I would suggest that it is more plausible to explain probability as enabling us to extract some knowledge from situations in which the knowledge available to us is limited. The concept assumes that a probability can be replaced by an outcome, so it does not necessarily undermine either determinism or the law of excluded middle (saving, as always in these discussions, the interpretation of quantum mechanics.)

Answer 4

Your premise that there is no difference between the TV-watching statement and the die roll is false. To start with, either John was watching TV at a certain time or he wasn't when we looked (two different outcomes) or the die landed on (1, 2, 3, 4, 5, or 6) when we looked- six different outcomes.

Your conclusion that probability doesn't have a basis or is meaningless in many contexts in reality is false as well. It has a basis in any context where a single cause can result in a distribution of different outcomes, and possesses a rigorous mathematical foundation.

As to whether there is a need to include or exclude statistics and probability from the practice of philosophy is for the philosopher to decide, because unlike mathematics (which is based on rules), philosophy is based on whatever you want to think.

Answer 5

Given the connection between quantum logic and probability theory, then among other things, one would have to deal with Bell's theorem and the Kochen-Specker theorem in some way (interpretations of the theorems may vary).

Granted, our knowledge of logic and mathematics, or physics, is not yet absolutely absolute. So there seems (ironically or paradoxically) to be some chance that we might disprove the theory of objective chances after all. But perhaps this would go to show that the concept of probability is inescapable in that, by speaking of meta-probabilities, and being able to speak of meta-meta-probabilities, etc., we know mathematically a priori that the concept has infinite significance. One might argue, for example, that conceptually distinguishing chance from randomness authenticates the structural reality of the concept of chance per se.

Qualification: another issue arises if macroscopic indeterminism exists via something like "the ability to do otherwise." (Whether such an ability is required for moral responsibility is in dispute, but for the time being we will ask about the world just in case the ability exists, regardless of whether this existence is needed for some other purpose.) Presumably, at any given time, it would be possible for us to select from among only finitely-many options, though we might be able to choose from infinitely many when adopting an eternal standpoint.

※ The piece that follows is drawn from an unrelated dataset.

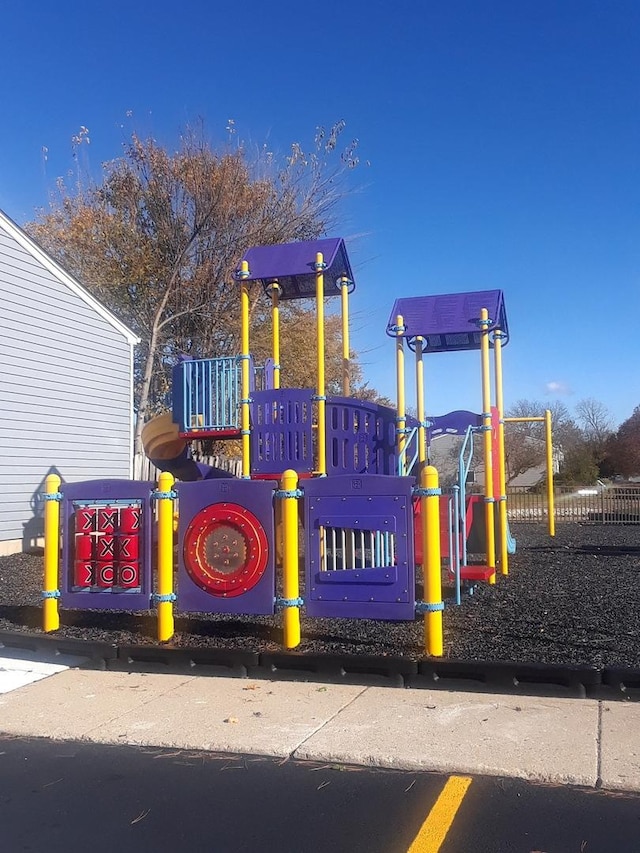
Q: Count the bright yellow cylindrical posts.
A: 13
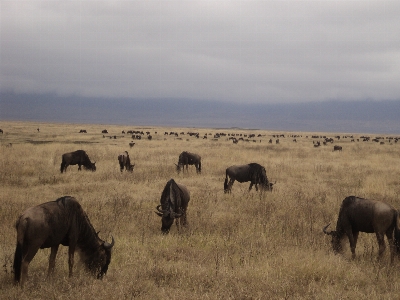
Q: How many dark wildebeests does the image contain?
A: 7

Either way, it would seem possible to assign a partial probability to any possible such choice, so let's use the (seemingly) simplest possible case, one where we can choose to act or to not act at all. Again, assuming the ability-to-do-otherwise strictly enough, this will not mean that "for all we know," there is a 50% chance that we will act and a 50% change that we won't act; it's just directly 50/50 whether we will act. If we have two substantive options on top of the null one, it might then be that there's a 1-out-of-3 chance that we'll do the one thing, 1/3 the other, and 1/3 nothing; and so on.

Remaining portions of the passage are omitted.